Kinerja aparatur sipil negara (ASN) juga menjadi fokus penting. Ketidakmaksimalan
ASN dalam melaksanakan tugasnya, terutama terkait netralitas politik, dapat merusak citra
pemerintahan. Terlihat dalam beberapa kasus, di mana ASN terlibat dalam kegiatan politik
yang dapat memunculkan ketidaksetaraan dalam proses demokrasi.
Salah satu lembaga yang memberikan dampak signifikan terhadap citra pemerintahan
adalah Dewan Perwakilan Rakyat (DPR). Hasil survei Litbang Kompas menunjukkan bahwa
sebagian besar responden menilai citra DPR buruk. Fenomena seperti tindakan Puan
Maharani, Wakil Ketua DPR, yang mematikan mikrofon anggota dewan saat sidang
paripurna, menciptakan kontroversi dan merugikan citra DPR di mata masyarakat.
Tidak hanya itu, kasus korupsi yang melibatkan anggota DPR juga memberikan
dampak negatif. Banyak anggota DPR yang terjerat kasus korupsi, dan penindakan yang
diambil terkadang dinilai tidak sebanding dengan tingkat pelanggaran yang dilakukan.
Fenomena ini memberikan gambaran bahwa pemberantasan korupsi di tingkat legislatif
belum optimal.
Selanjutnya, nepotisme menjadi isu lain yang meruncing dalam pandangan terhadap
sistem politik Indonesia. Ada pandangan bahwa lembaga-lembaga pemerintahan diisi oleh
nepotisme, yang mungkin menciptakan ketidaksetaraan dan merugikan keberlanjutan
demokrasi. Ketidaksetaraan dalam distribusi kekuasaan dan peluang dapat menciptakan
ketidakpuasan masyarakat terhadap pemerintahan.
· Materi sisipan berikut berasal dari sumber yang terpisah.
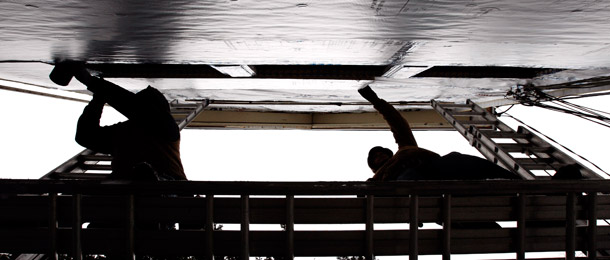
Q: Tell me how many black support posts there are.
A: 12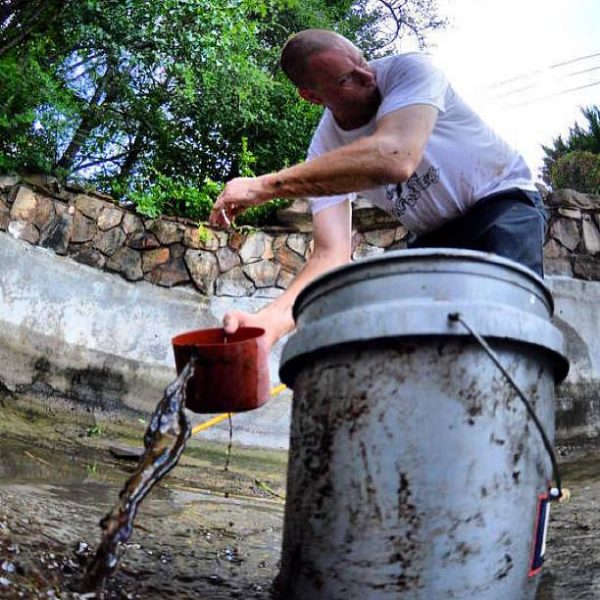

Sebagai contoh, kasus penganiayaan yang melibatkan Mario Dandy Satriyo, anak
pejabat pajak, menjadi sorotan publik karena menimbulkan pertanyaan tentang bagaimana
hukum diterapkan terhadap keluarga pejabat. Fenomena ini menciptakan kesan bahwa hukum
tidak selalu adil dan bahwa elite politik dapat terhindar dari pertanggungjawaban.
Penting untuk dicatat bahwa pemerintah memiliki tanggung jawab besar dalam
membangun citra yang positif dan memperbaiki ketidakpuasan masyarakat. Reformasi
struktural dan peningkatan integritas lembaga-lembaga pemerintahan menjadi kunci untuk
mendapatkan kembali kepercayaan rakyat.